La situation est connue : 23% des jeunes de moins 26 ans sont au chômage ; 40% d'entre eux sont sans formation ; et il faut à un jeune entre huit et onze ans pour sortir des stages et CDD à répétition. La campagne éclair de Villepin démarre donc plutôt bien. La première manifestation des syndicats fait un flop. La mayonnaise ne prend pas dans les universités. Ce n'est pas dans la rue que la machine se grippe, mais à l'Assemblée nationale. Confondant vitesse et précipitation, le premier ministre commet une faute psychologiaue en voulant passer en force àtion inutile. La gauche tient enfin l'occasion de relancer la mobilisation anti-CPE.

La majorité se crispe. Les ministres se font plus discrets. Quant à l'UMP et à ses 220 000 militants, elle est en service minimum... Nicolas Sarkozy observe son rival se prendre les pieds dans le tapis. Surtout, le premier ministre manque de relais dans la société civile. Contrairement au CNE qui était porté par la CGPME, l'idée du CPE est une création exclusivement politique. Le premier ministre se retrouve seul en première ligne. Que la fronde estudiantine obtienne ou non la tête du CPE, le regard que les Français portent sur Villepin ne sera plus jamais le même. Son image de gaulliste social est écornée et il a vraisemblablement perdu le volant de soutiens centristes dont il disposait jusqu'à présent. Plus embarrassant, Ville-pin a renoué avec ses démons d'avant Matignon : pouvoir solitaire et un tant soit peu autoritaire... Des démons qui ont réveillé les doutes chez les parlementaires UMP qui ne l'aiment guère.

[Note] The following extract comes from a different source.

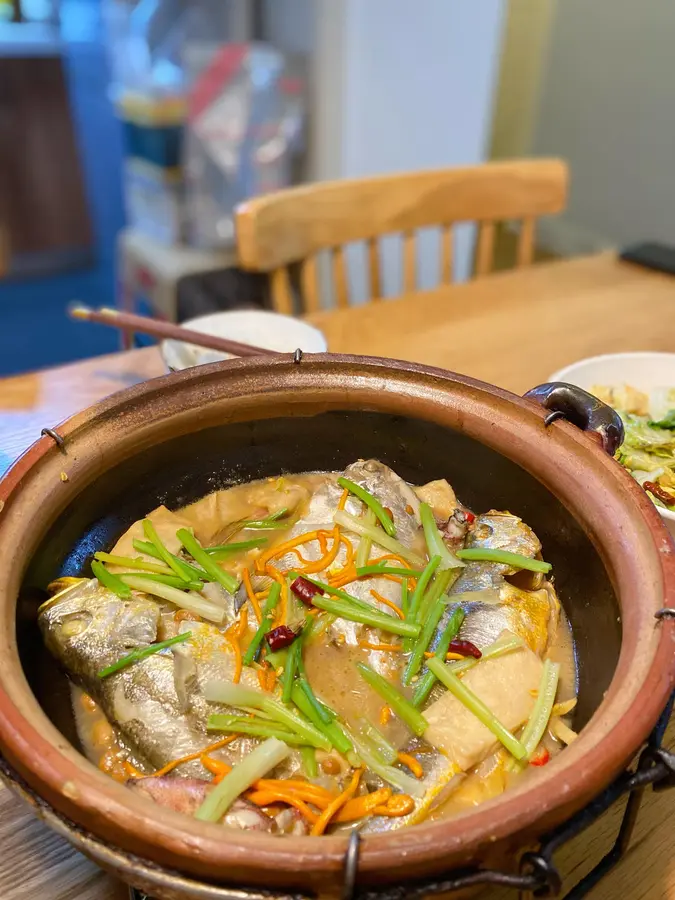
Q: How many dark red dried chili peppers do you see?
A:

A-t-il hypothéqué ses chances pour la présidentielle de l'année prochaine ? Tout retrait du CPE paraît hautement improbable. Cela serait incompatible avec la haute idée qu'il a de lui-même et de son destin. Il est donc condamné à tenir. Si le CPE passe finalement et que le chômage recommence à baisser, une partie de l'opinion créditera le chef du gouvernement d'avoir manifesté courage et détermination. Si les statistiques se dérobent, c'est toute la droite - y compris Nicolas Sarkozy - qui sortira affaiblie de l'épreuve.